Ce contrat avait été suspendu par l'ancien président Dmitri Medvedev en application de la résolution 1929 de l'Onu sanctionnant Téhéran pour son programme nucléaire controversé.
Mais Vladimir Poutine avait levé l'interdiction dès avril, estimant que l'accord-cadre signé à Lausanne sur le nucléaire iranien entre les grandes puissances et Téhéran, et suivi en juillet d'un accord définitif, le permettait.

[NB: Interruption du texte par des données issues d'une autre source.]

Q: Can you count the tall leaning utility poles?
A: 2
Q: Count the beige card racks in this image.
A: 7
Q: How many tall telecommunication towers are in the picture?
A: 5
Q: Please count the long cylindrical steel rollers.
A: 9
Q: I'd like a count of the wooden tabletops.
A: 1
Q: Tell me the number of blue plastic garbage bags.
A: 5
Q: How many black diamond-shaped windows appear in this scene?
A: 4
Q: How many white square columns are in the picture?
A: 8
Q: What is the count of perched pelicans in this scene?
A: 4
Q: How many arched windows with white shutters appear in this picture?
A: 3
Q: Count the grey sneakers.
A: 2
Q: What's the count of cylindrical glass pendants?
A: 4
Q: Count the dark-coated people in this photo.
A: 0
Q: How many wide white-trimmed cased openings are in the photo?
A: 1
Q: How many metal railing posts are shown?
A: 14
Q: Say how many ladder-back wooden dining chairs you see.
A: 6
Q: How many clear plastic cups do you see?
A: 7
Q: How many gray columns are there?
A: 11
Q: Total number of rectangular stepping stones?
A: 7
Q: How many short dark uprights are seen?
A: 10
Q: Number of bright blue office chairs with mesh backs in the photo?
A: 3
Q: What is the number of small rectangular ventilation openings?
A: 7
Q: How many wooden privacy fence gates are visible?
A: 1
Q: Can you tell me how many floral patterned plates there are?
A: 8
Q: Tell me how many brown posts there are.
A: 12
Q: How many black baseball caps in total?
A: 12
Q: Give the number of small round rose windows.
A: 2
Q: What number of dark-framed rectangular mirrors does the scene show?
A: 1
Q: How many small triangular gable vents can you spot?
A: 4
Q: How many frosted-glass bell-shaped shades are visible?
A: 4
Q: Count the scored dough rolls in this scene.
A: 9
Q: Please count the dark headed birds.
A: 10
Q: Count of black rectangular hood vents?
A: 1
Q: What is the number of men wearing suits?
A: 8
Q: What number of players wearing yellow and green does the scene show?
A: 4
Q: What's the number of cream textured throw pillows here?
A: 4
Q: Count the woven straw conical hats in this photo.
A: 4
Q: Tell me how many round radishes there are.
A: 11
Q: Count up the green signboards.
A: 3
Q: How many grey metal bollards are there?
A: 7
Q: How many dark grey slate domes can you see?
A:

Le groupe public Rostec ne donne aucune date de livraison des missiles. Cependant, il précise qu'une fois la première partie du contrat exécutée par Rostec, l'Iran renoncera à ses poursuites judiciaires contre Moscou. Téhéran avait en effet saisi la Cour internationale d'arbitrage à Genève (Suisse) pour réclamer à Moscou quatre milliards de dollars à titre de dédommagement dès l'interdiction de la vente qui avait été conclue pour 800 millions de dollars.